» About this exercise: Make an exact copy of all the records, one that contains none of the pictures.

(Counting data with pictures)
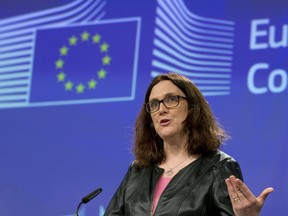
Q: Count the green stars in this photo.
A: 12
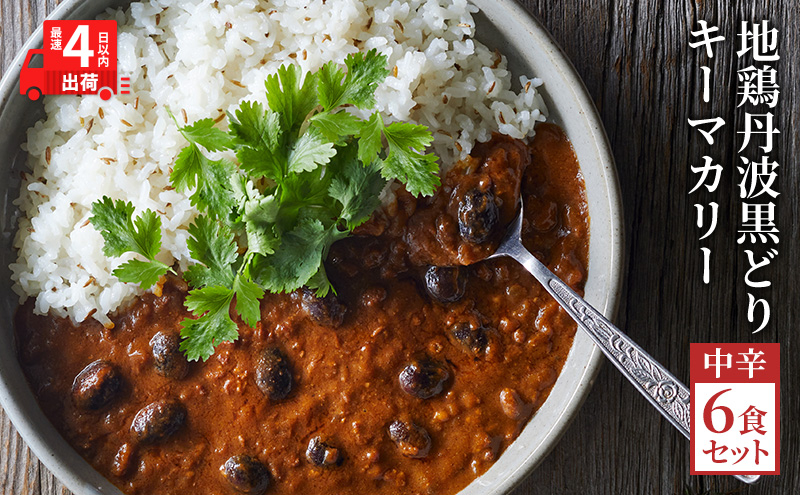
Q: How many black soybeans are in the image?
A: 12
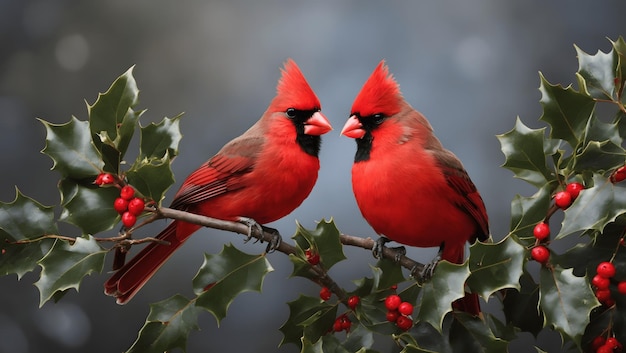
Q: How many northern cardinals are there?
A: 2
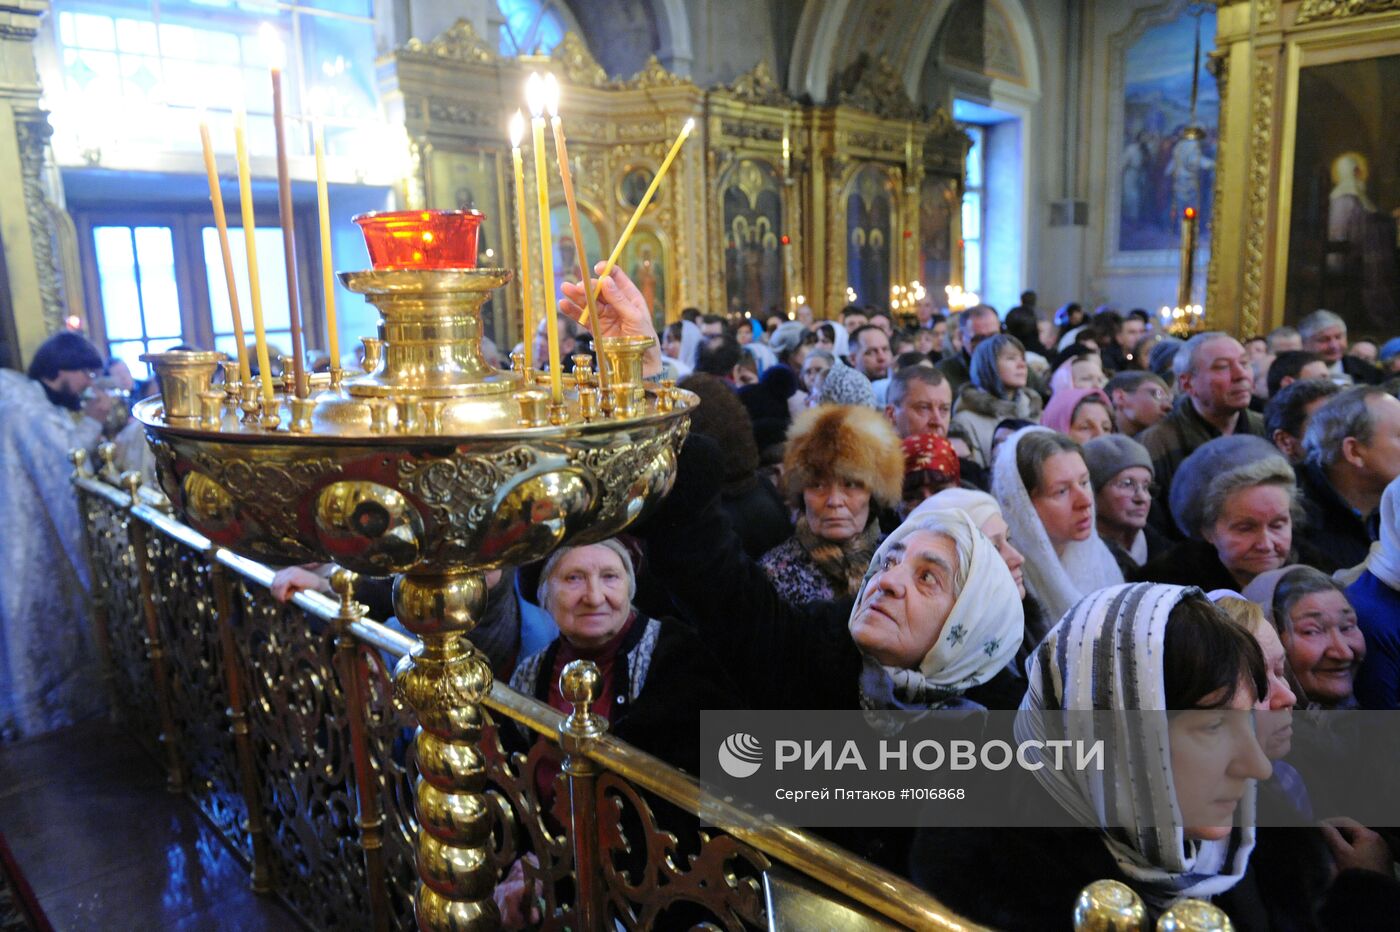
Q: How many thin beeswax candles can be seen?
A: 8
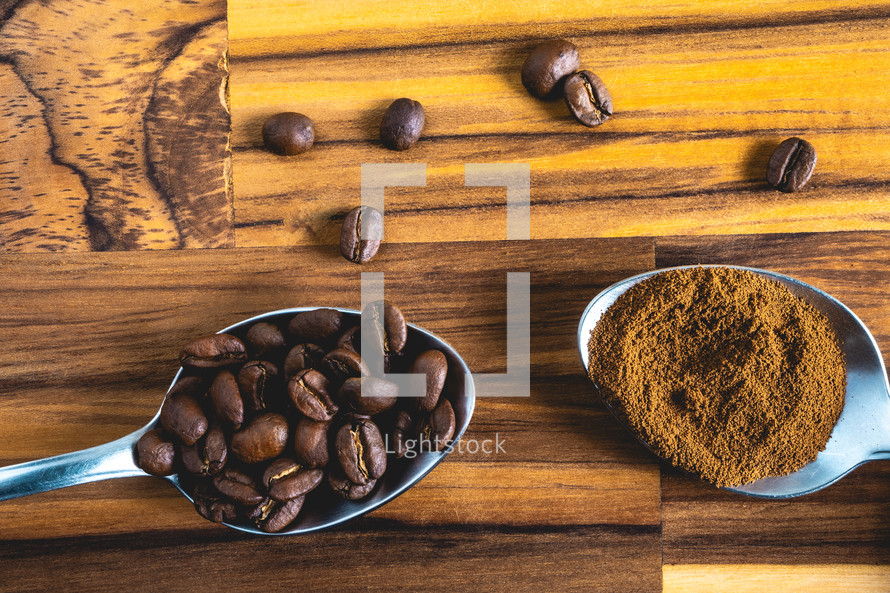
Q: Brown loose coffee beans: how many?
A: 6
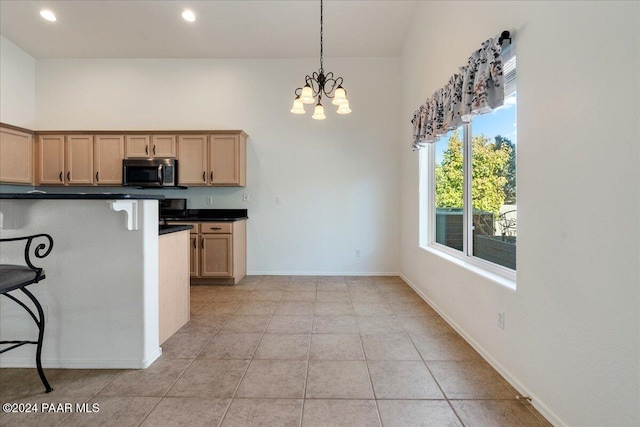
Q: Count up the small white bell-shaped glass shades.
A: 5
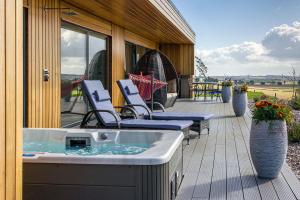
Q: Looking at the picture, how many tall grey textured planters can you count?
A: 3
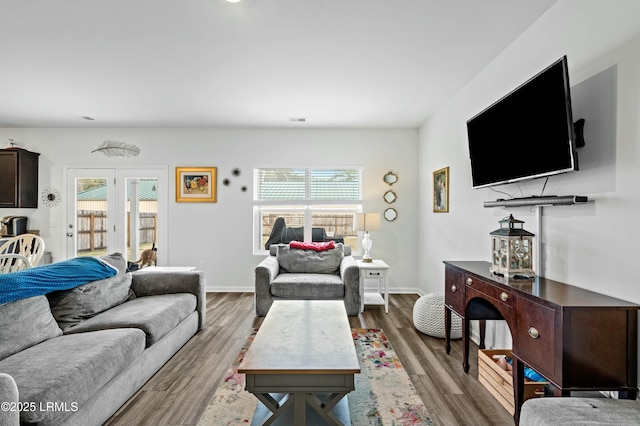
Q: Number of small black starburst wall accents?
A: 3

» Response:
Q: Count the green stars in this photo.
A: 12
Q: How many black soybeans are in the image?
A: 12
Q: How many northern cardinals are there?
A: 2
Q: How many thin beeswax candles can be seen?
A: 8
Q: Brown loose coffee beans: how many?
A: 6
Q: Count up the small white bell-shaped glass shades.
A: 5
Q: Looking at the picture, how many tall grey textured planters can you count?
A: 3
Q: Number of small black starburst wall accents?
A: 3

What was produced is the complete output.